Огарев вступился за меня, Кетчер накинулся на него; нелепым обвинениям не было конца; Грановский попробовал его унять, не смог и уехал с Коршем прежде нас. Я был рассержен, унижен и отвечал очень жестко. Кетчер посмотрел исподлобья и, не говоря ни слова, пошел пешком в Москву. Мы остались одни и в каком-то жалком раздражении поехали домой.
Я хотел на этот раз дать сильный урок и если не вовсе прервать, то приостановить сношения с Кетчером. Он раскаивался, плакал, Грановский требовал мира, говорил с Natalie, был глубоко огорчен. Я помирился, но не весело и говоря Грановскому: «Ведь это на три дня».
Вот прогулка, а вот и другая.
Месяца через два мы были в Соколове. Кетчер и Серафима отправлялись вечером в Москву. Огарев поехал их провожать верхом на своей черкесской лошади; не было ни тени ссоры, размолвки.
…Огарев возвратился через два-три часа; мы посмеялись, что день прошел так мирно, и разошлись.
На другой день Грановский, который накануне был в Москве, встретил меня у нас в парке; он был задумчив, грустнее обыкновенного и наконец сказал мне, что у него есть что-то на душе и что он хочет поговорить со мной. Мы пошли длинной аллеей и сели на лавочке, вид с которой знают все, бывшие в Соколове.
– Герцен, – сказал мне Грановский, – если б ты знал, как мне тяжело, как больно… как я, несмотря ни на что, всех люблю, ты знаешь… и с ужасом вижу, что все разваливается.

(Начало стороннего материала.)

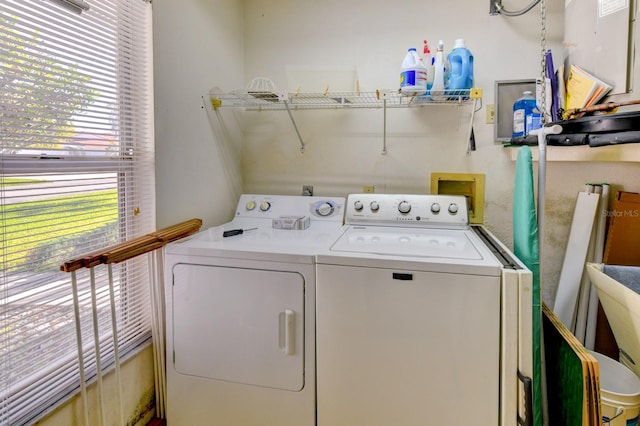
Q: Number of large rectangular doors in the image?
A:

И тут, как на смех, мелкие ошибки, проклятое невнимание, неделикатность…
– Да что случилось… скажи, пожалуйста? – спросил я, действительно испуганный.
– То, что Кетчер взбешен против Огарева, да и, по правде сказать, трудно не быть взбешенным… Я стараюсь, делаю что могу, но сил моих нет, особенно когда люди не хотят ничего сами сделать.
– Да дело-то в чем?
– А вот в чем: вчера Огарев поехал Кетчера и Серафиму провожать верхом.
– При мне было, да и я Огарева видел вечером, он ни слова не говорил.
– На мосту Кортик зашалил, стал на дыбы; Огарев, усмиряя его, с досады выругался при Серафиме, и она слышала… да и Кетчер слышал. Положим, что он не подумал, но Кетчер спрашивает: «Отчего на него не находят рассеянности в присутствии твоей жены или моей?» Что на это сказать?.. И притом, при всей простоте своей, Серафима очень сюссептибельна! [76] что при ее положении очень понятно.
76
Обидчива, от susceptible (франц.). – Примеч. ред.